Weniger Insekten – weniger Früchte
Die Gründe für das Ausbleiben der emsigen Insekten liegen auf der Hand: „Es gibt fast keine Wiesen mehr, und wenn, dann werden sie zu oft gemäht“, ist der Bauer sicher. Ins gleiche Horn stößt der Umweltreferent der Erzdiözese, Hans Neumayer: „Wer zweimal pro Saison mäht, macht es genau richtig.“ Außerdem sei der englische Rasen ein Zeichen der uneingeschränkten Herrschaft des Menschen, ärgert er sich über den ästhetischen Perfektionswahn in Sachen Gartengestaltung, „so geht man mit der Schöpfung nicht um“. Monokulturen in der Landwirtschaft täten ihr übriges. Die Rechnung bekommt jeder auf dem Teller serviert: „Wenn die Insekten zum Bestäuben fehlen, geht der Ertrag zurück und die Früchte werden kleiner“, warnt der Umweltreferent.
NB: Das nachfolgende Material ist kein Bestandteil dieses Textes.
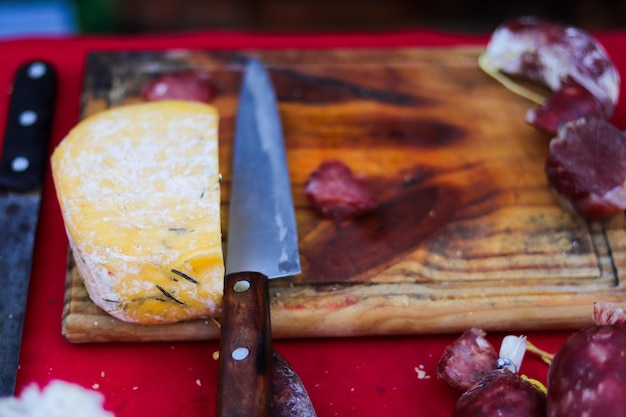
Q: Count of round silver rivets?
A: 5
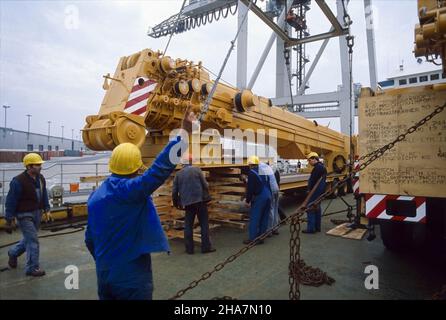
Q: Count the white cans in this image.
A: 0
Balkone als Schlemmerweide für Bienen
„Pflanzen Sie auf Ihrem Balkon Kräuter und Blumen“, appelliert Neumayer an all jene, die keinen Garten besitzen. Thymian, Salbei, Bohnenkraut oder Minzen schmecken nicht nur uns, sondern auch den Bienen und Hummeln. Wer wissen will, ob in seinem Garten genug wächst, dem rät er, ein Herbarium anzulegen: verschiedene blühende Wildpflanzen sammeln, trocknen und bestimmen. Wer mindestens 20 Arten zusammenbringt, ist auf einem guten Weg. Oder gehen Sie unter die Hoteliers: Aus gebündelten Schilfrohren wird südseitig regengeschützt aufgehängt schnell ein Bienenhotel.